Agnes stiffened perceptibly; again she looked behind, this time as if imploring help; and, though her lips trembled, she said nothing.

“Go on,” ordered the coroner implacably.

“Well,” Agnes sighed deeply, “I couldn’t have been asleep long before I was waked by a sound as if somebody was running upstairs. There seemed to be two of them and they stopped somewheres on the floor below. Then I heard the front door close and somebody else come running up two flights. Then there was hot words in the hall on the floor below me and the voice I heard sounded like mistress’s.”

“You mean like the late Miss Cornelia Alster’s?”

“Yes, sir. She seemed very angry. I lay for a time listening, but I couldn’t make out a word. Then I got to thinking she must be in one of her crazy fits again and perhaps the young ladies might need help.”

“Yes—well?” The coroner wearied of her long pause.

“At last I got up, went out in the hall just as quietly as I could, and looked down over the banister.”

“What did you see?”

“Nothing, except the mistress running back downstairs again toward her own room.”

“You saw or heard no one else whatever?”

“No, sir, not a living soul or sound.”

“Then what did you do?”

“I went back to bed again.”

“Why?”

“Because, quiet-like as I was, the mistress must have heard me. She looked up and caught me peeking down, and the look she gave me was that angry and fierce-like that I went about my business.”

“Hem!” The coroner seemed to be convinced that she was telling the truth. “What time was this?” he asked after a pause.

“I don’t know, sir. I had been asleep and I didn’t dare turn on my light again after the look the mistress gave me.”

“And there were no sounds nor anything that would give you a clew to the time?”

“No, sir—oh, yes, sir. When I first woke up I thought I heard the old hall clock down here striking the hour, but I don’t know what hour it was.”

“No.” Coroner Halsperg considered. “First you heard two people running upstairs to the floor on which the young ladies live, then you heard the front door close, then you heard someone else—one person this time—running up the two flights to the same floor—is that right?”

“Yes, sir, only this last one stopped for a time on the second floor and then came running up the other flight.”

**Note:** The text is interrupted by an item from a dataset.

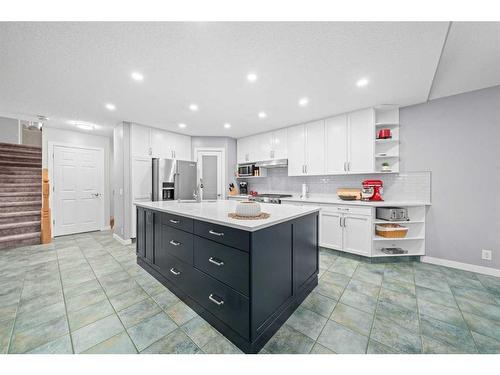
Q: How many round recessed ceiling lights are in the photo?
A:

“If this was your mistress then, she may have stopped at either her own room or the library on that floor?”

“Yes, sir.”

“You couldn’t tell by the sounds at which?”

“No, sir.”

“Very well, then, when you heard her talking loudly on the floor below, whose voice was it you heard answering her?”

“No one, sir, I told you that.”

“Yes, so you did.” Coroner Halsperg pretended to recall the fact. “But where did her voice sound as if she were standing on the floor below?”

“In the hall, sir.”

“Yes, yes, but what part of the hall? The front or the back of the hall?”

“I couldn’t tell, sir.”

“Did it sound as if she were near Miss Beatrice’s or Miss Linda’s room?”

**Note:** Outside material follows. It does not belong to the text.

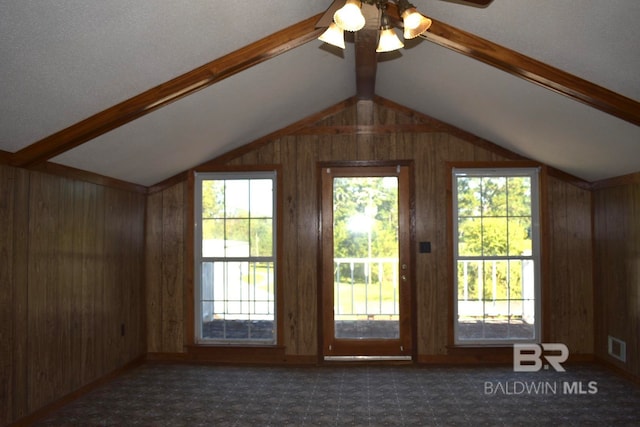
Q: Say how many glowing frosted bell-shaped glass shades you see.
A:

“I couldn’t tell, sir, my door was closed.”

“Of course not.” Coroner Halsperg smiled ingratiatingly. “And when you ran out to go to the help of the young ladies you didn’t see either of them. Yes, I recall that. But I forget which of their doors you saw open and the light coming through. Which of the young ladies’ doors did you say that was?”

But evidently Agnes was keeping nothing back now and hence was not to be trapped. She looked at the coroner with a surprise too natural to have been put on. “I didn’t see any open door or light, sir. The hall below was dark. I didn’t see anyone but her. On my sainted mother, I can’t help you to find who it was she was quarreling with.” And Coroner Halsperg after a long look at her gave up cross-examining her further.